German mathematician (1861–1914)

Heinrich Friedrich Karl Ludwig Burkhardt (15 October 1861 - 2 November 1914) was a German mathematician. He famously was one of the two examiners of Albert Einstein's PhD thesis Eine neue Bestimmung der Moleküldimensionen. Of Einstein's thesis he stated: "The mode of treatment demonstrates fundamental mastery of the relevant mathematical methods" and "What I checked, I found to be correct without exception."

==Biography==
Burkhardt was born in Schweinfurt. Starting from 1879 he studied under Karl Weierstrass, Alexander von Brill, and Hermann Amandus Schwarz at the Ludwig-Maximilians-Universität München, at the Technische Hochschule München, at the Friedrich Wilhelm University of Berlin, and at the University of Göttingen. He attained a doctorate in 1886 at the Ludwig-Maximilians-Universität München under Gustav Conrad Bauer with a thesis entitled: Beziehungen zwischen der Invariantentheorie und der Theorie algebraischer Integrale und ihrer Umkehrungen (Relations between the invariant theory and the theory of algebraic integrals and their inverses).
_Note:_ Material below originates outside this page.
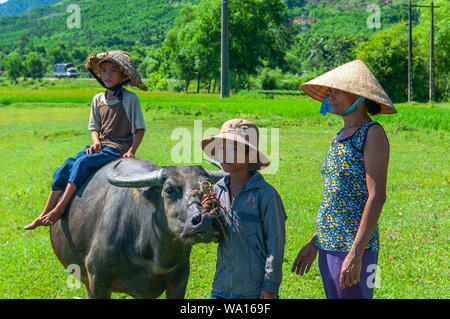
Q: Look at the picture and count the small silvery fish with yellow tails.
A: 0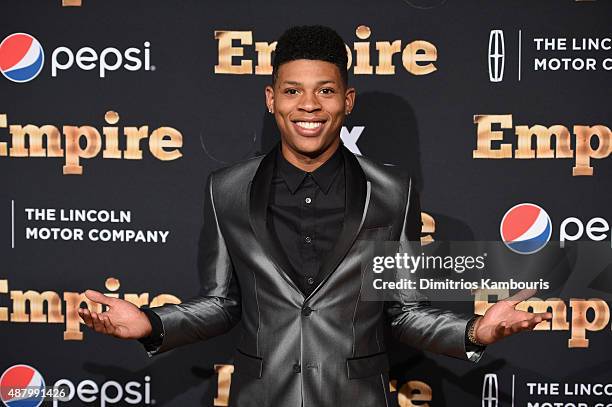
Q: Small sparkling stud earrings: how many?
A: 2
In 1887, he was an assistant at the University of Göttingen and obtained his habilitation there in 1889. Later, he was a professor at the University of Zurich from 1897 to 1908 and the Ludwig-Maximilians-Universität München from October 1908. He worked on the theory of the elliptical functions, series expansions, group theory, the Burkhardt quartic, and history of mathematics.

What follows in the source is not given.